It’s come to my attention, after spending the last 6 months with Bennett, that I have more unrealized regrets that I thought I did.
There were so many things during my child rearing stage that I wanted to do as a family, things my x just wasn’t into. I tried some of them and most I gave up on completely because it was much too much difficult to argue with him and I realize (hindsight, you know) I gave up too many of my dreams. My children had a great upbringing, just not the one I dreamed of.
I suppose we all have dreams about our life playing our when we are young, and some of those dreams pass us by and we don’t think too hard on them. When you are raising three young children, you don’t really have a lot of time to have regret, you just get on with life and move forward, especially when you have a difficult partner.
So, I didn’t think about some things, I moved forward, did what I could and certainly as I grew older and more frustrated within the relationship, began to make changes. I thought I was ok with where I landed.
But, then, Bennett.
I have said before that we are like twin flames, we are such an amazing match. I wish I had met him when we were young and had an opportunity to raise a family together because we are so well aligned in our needs, wants and dreams. We would have made an amazing pair of parents.
Bennett is an amazing parent, and he has a wonderful family. What I am learning is that oftentimes when he talks about his young married life, I feel a bit of regret because I would have liked to do so many of the things he was doing. I’m trying to analyze why this is bothering me so late in life. Maybe regrets just work that way? I often struggle with my ability to raise my children in the best way possible, and when I listen to Bennett and how he parents and the reflection of his immediate and extended family, I see my dreams. “That’s what I wanted,” I say to myself. “Why didn’t I have that?”
Especially now, as he is reliving so many of those moments through his mother’s passing, he is retelling so many stories…don’t get me wrong, they are all wonderful stories and I am happy for him to share, but it’s making me feel regret.
This has happened before when we speak about parenting and I hold myself to him and feel like I don’t measure up (he never says this, this is solely me judging myself).
Does this all go back to me not thinking I’m good enough for anything or anyone? I’m not a good enough parent?
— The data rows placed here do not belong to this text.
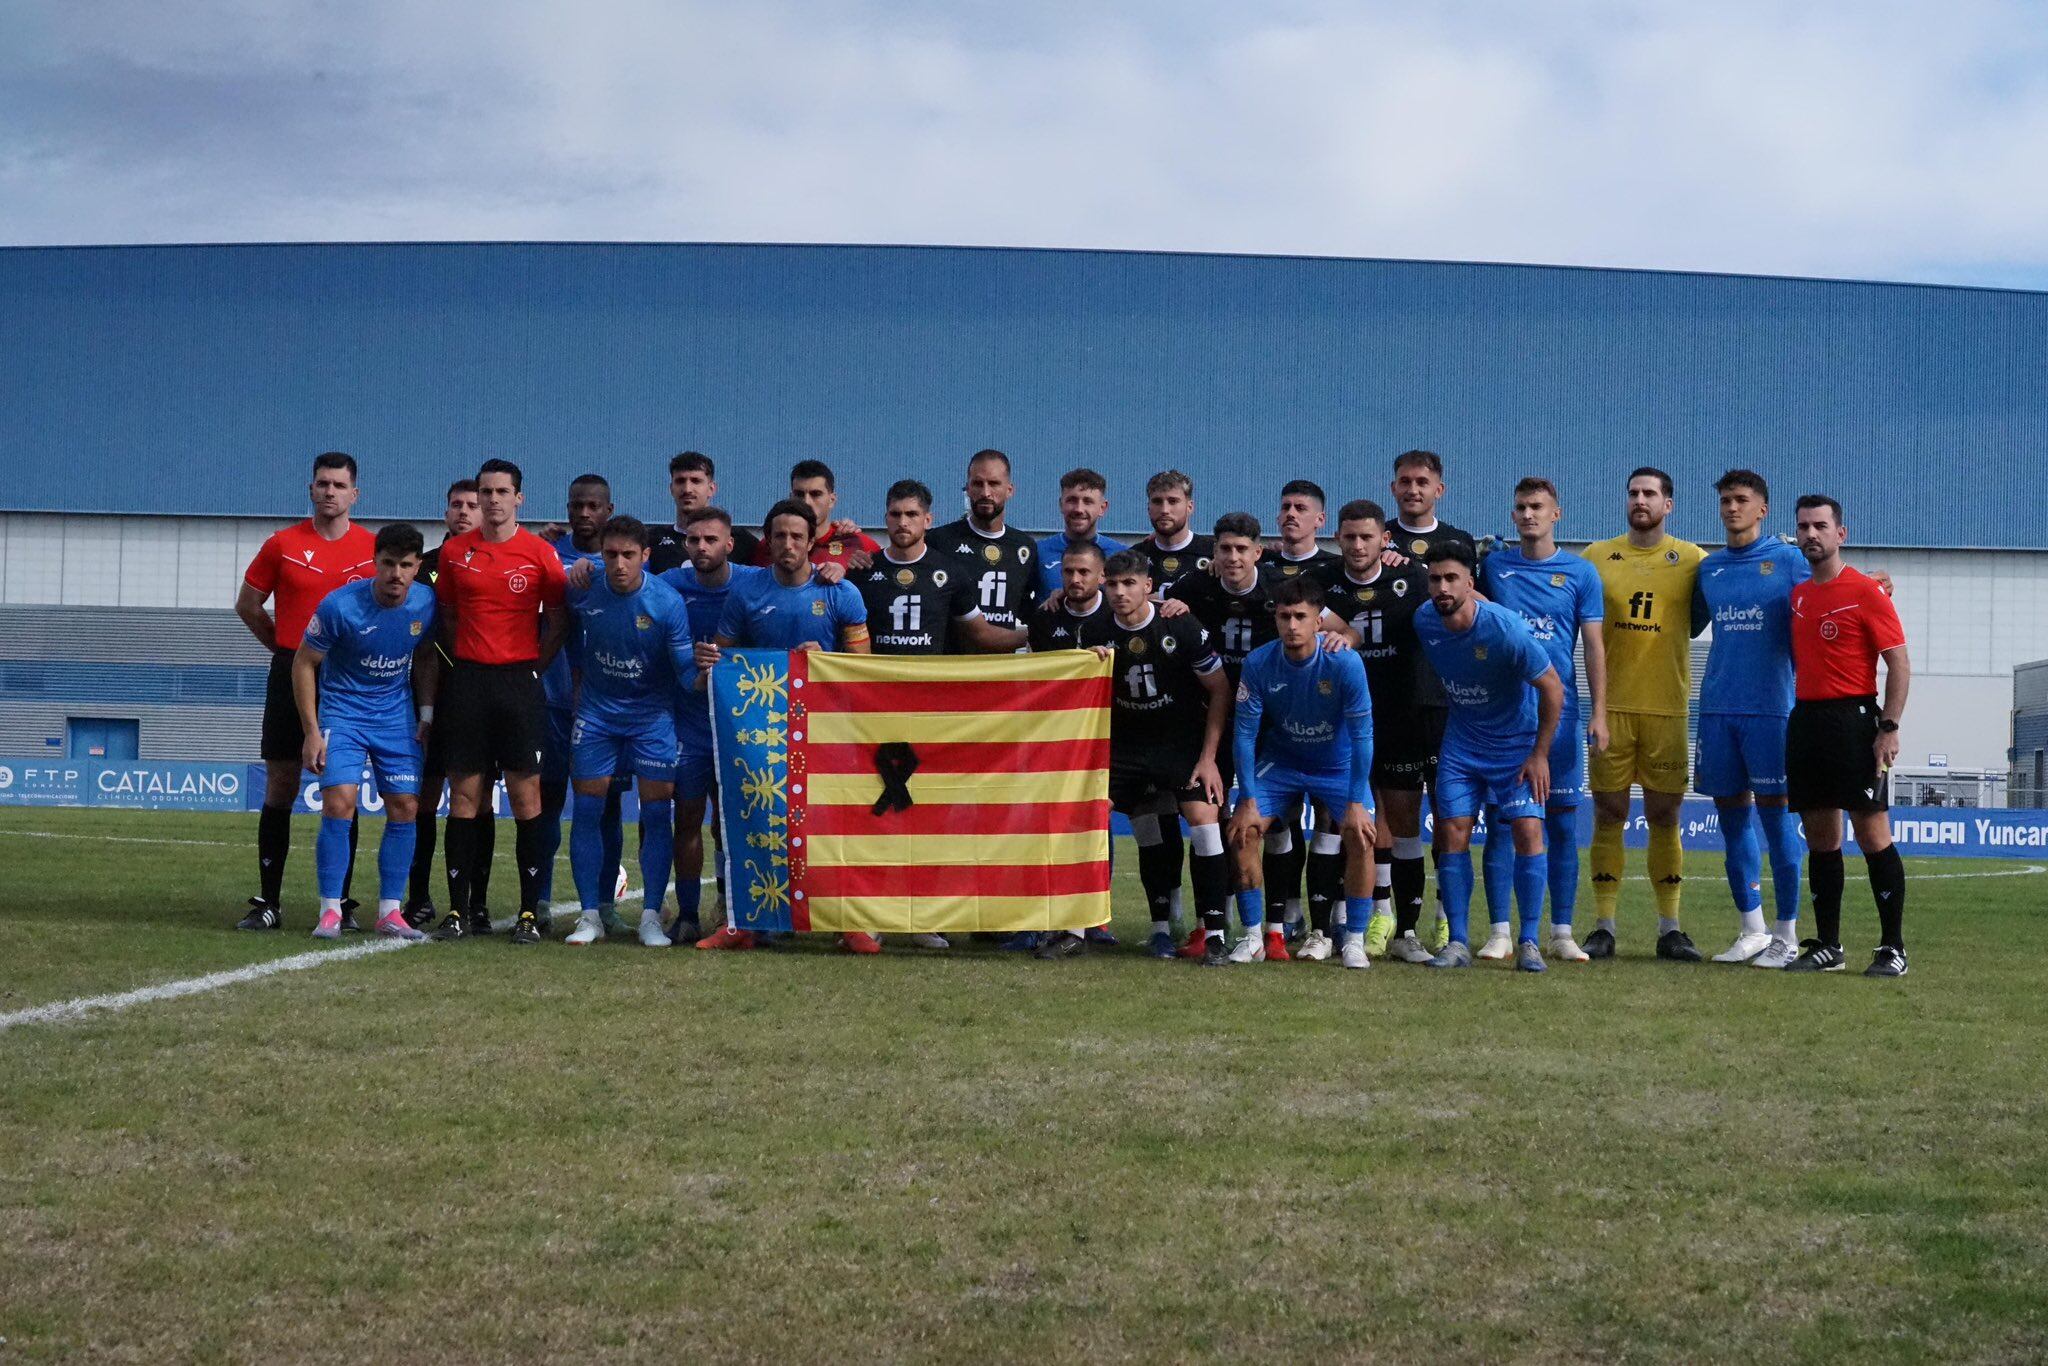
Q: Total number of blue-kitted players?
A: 10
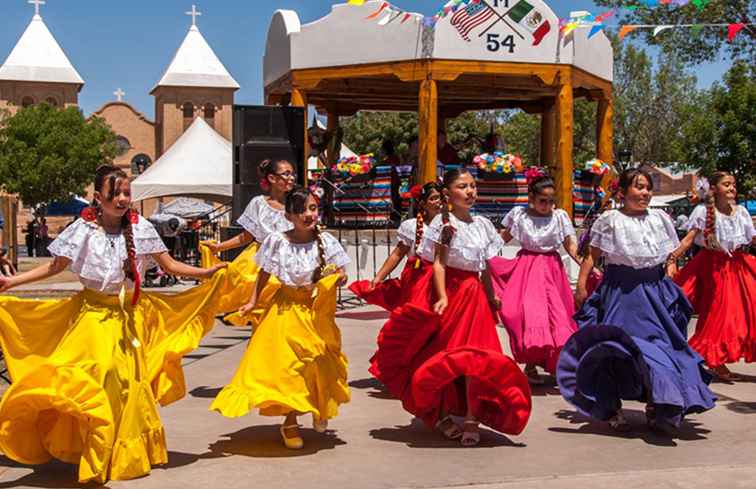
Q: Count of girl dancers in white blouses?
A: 8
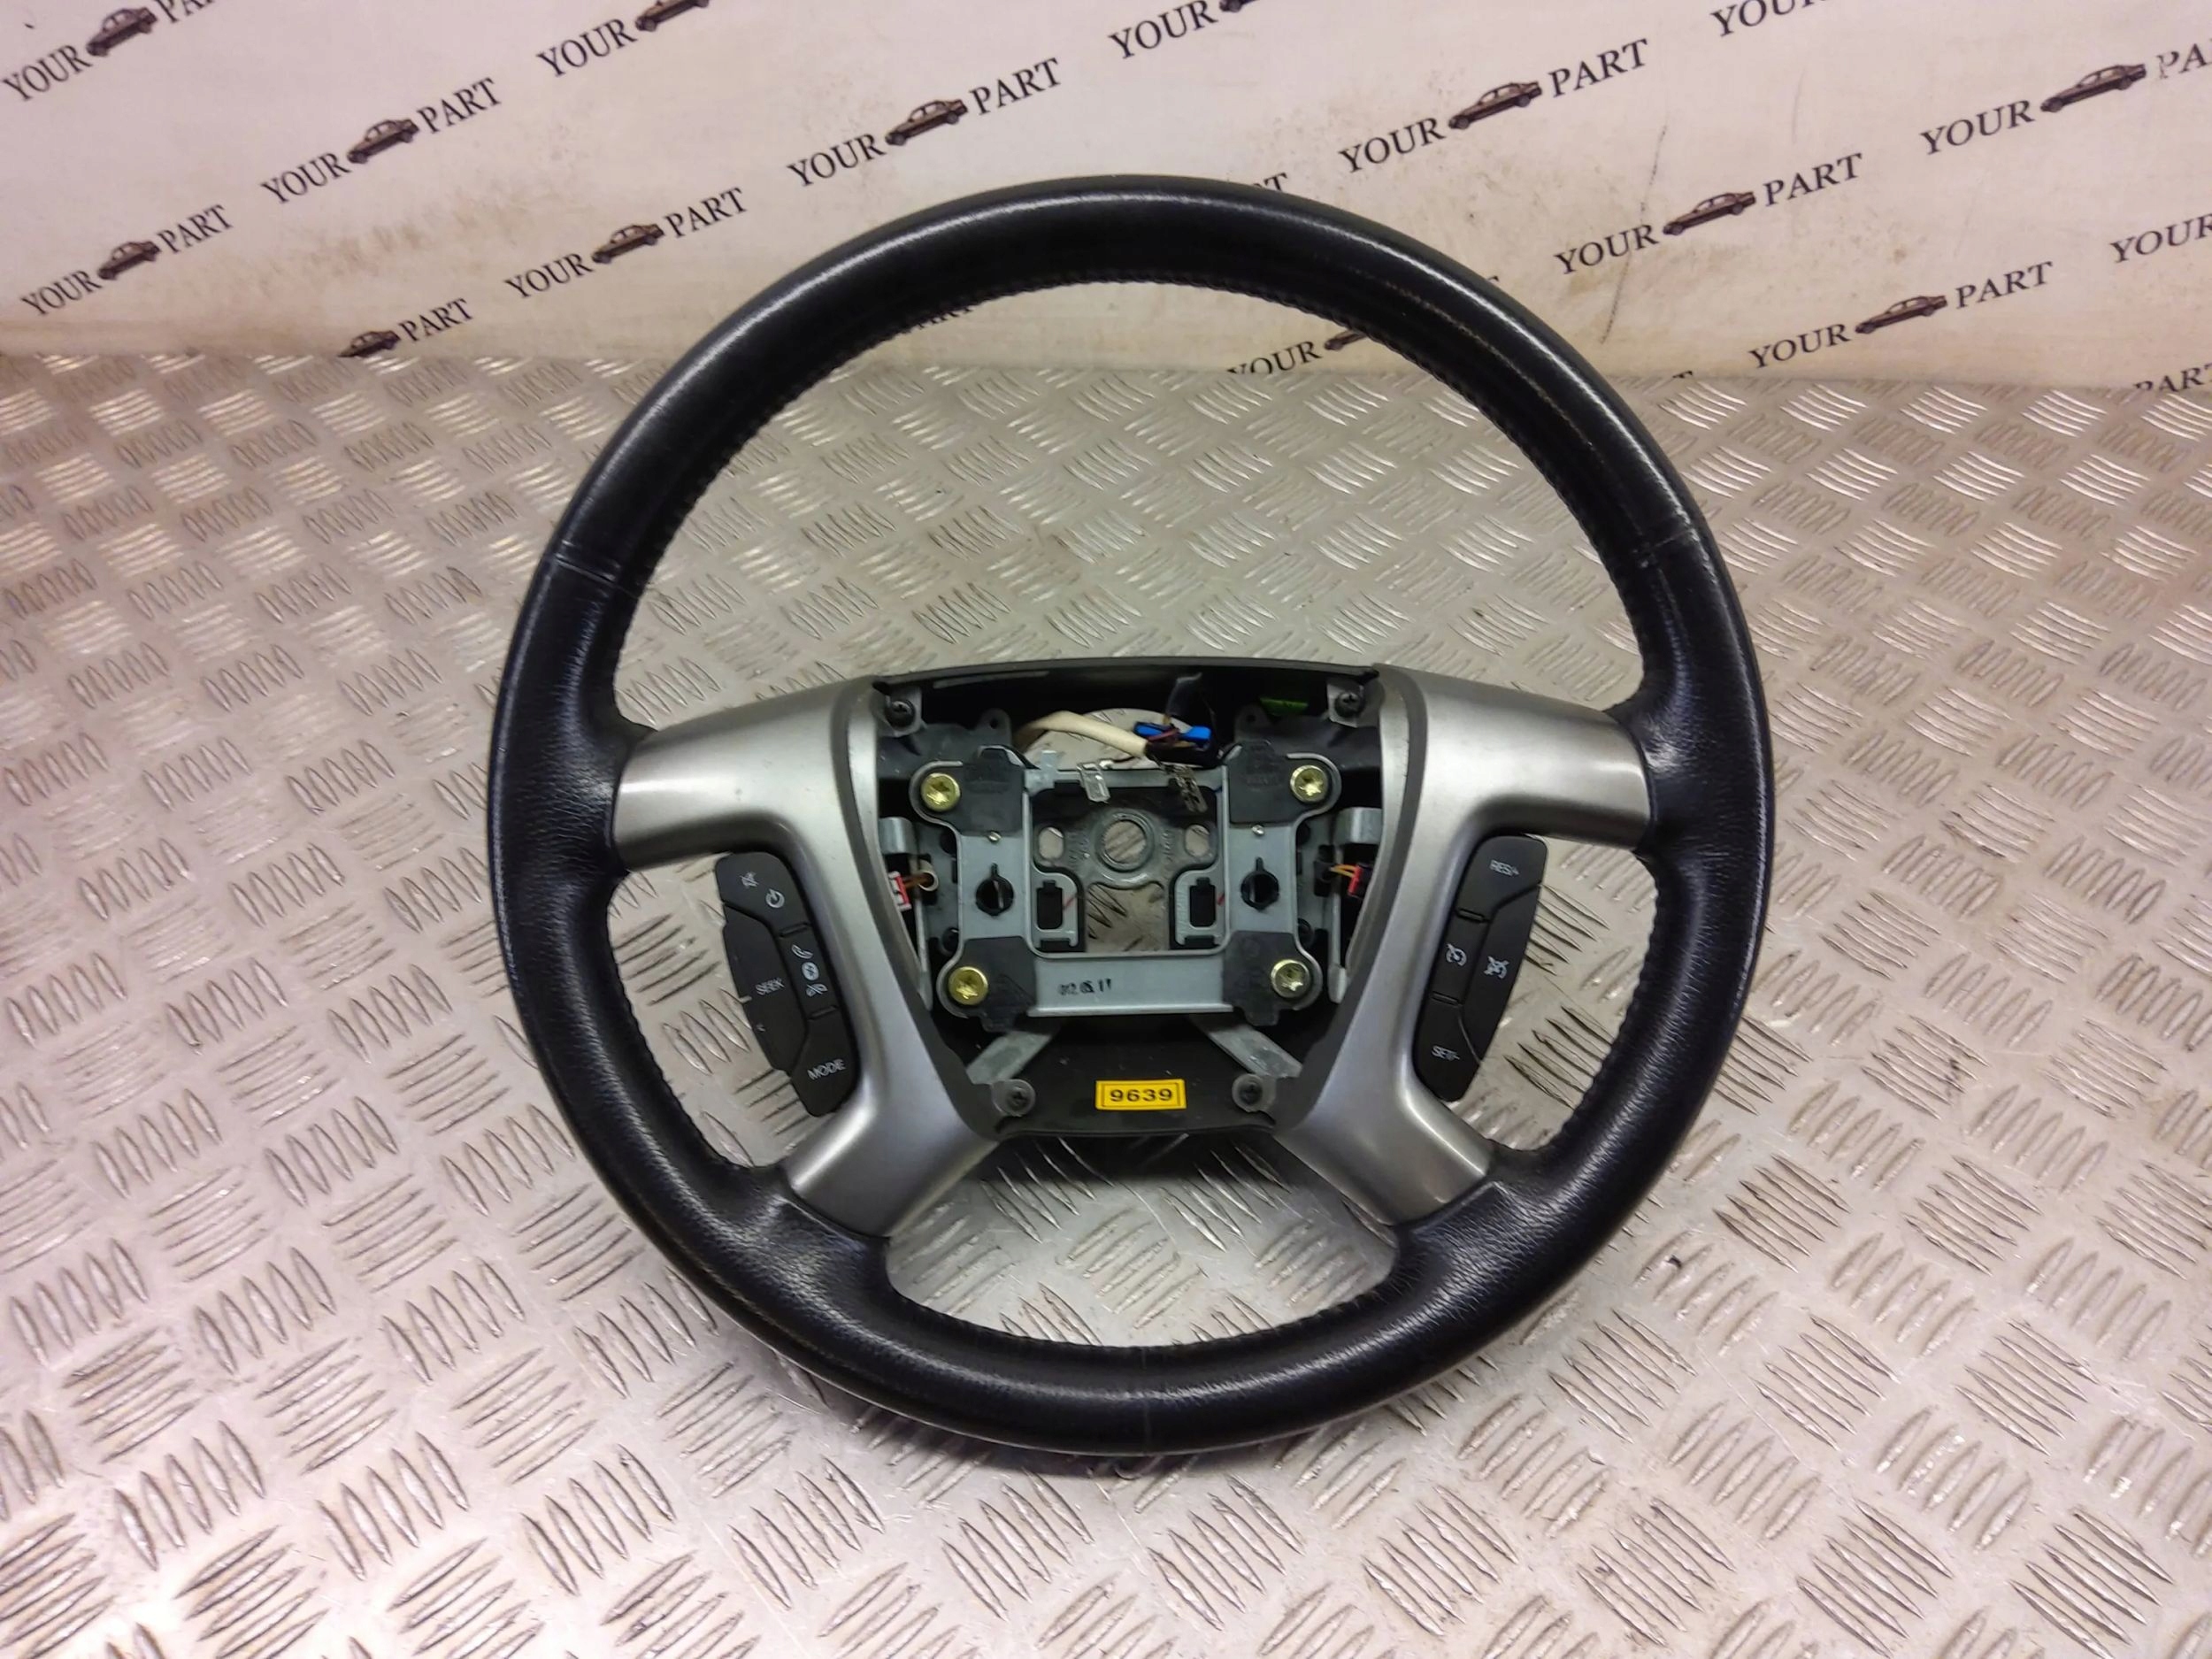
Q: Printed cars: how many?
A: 13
Of course, I look at Bennett’s current life and realize that he has enjoyed such a wonderful life for so long, he created the image that he wanted people to perceive. He admits that he is severely disappointed with himself for living such a lie. But I think to myself “this is going to be impossible for him to leave because this is his dream.” His dreams, my dreams, they are pretty much the same – he created his family dreams even if he couldn’t accomplish marital bliss. I am starting to understand, a little, how hard it will be for him to leave that dream behind, even if part of it is a façade.
Bennett looks at his parents’ marriage and life as the ideal, he worships his parents. He talks about their “true love” and how they were such a wonderful couple together. He admires his parents so greatly and holds himself to their mirror. He is always worried that his marriage failing would be a disappointment to his parents. He created his adult life in the image of his childhood, which is much what I wanted to do. His family is close-knit and extensive. His mother considered her daughter-in-laws her daughters, while my mother-in-law said her daughters-in-law were nothing and no one because we were not blood, and she treated us like second class citizens compared to her sons. My parents treated my x like a son. Again, another regret for me, one I had no control over, but when I hear it, it makes me sad for something I never had and always wanted.
I don’t really have any point to all of this, it’s just my thoughts through the week as Bennett prepares to bury his mother and spend a lot of time with family.
I don’t feel disconnected from him, I seem to have no issue not being a part of this. I thought it might bother me but it really doesn’t – I still think the holiday may be tougher now that I haven’t seen him.
Maybe it’s the season, maybe it’s my state of mind, I’m a bit melancholy about it all.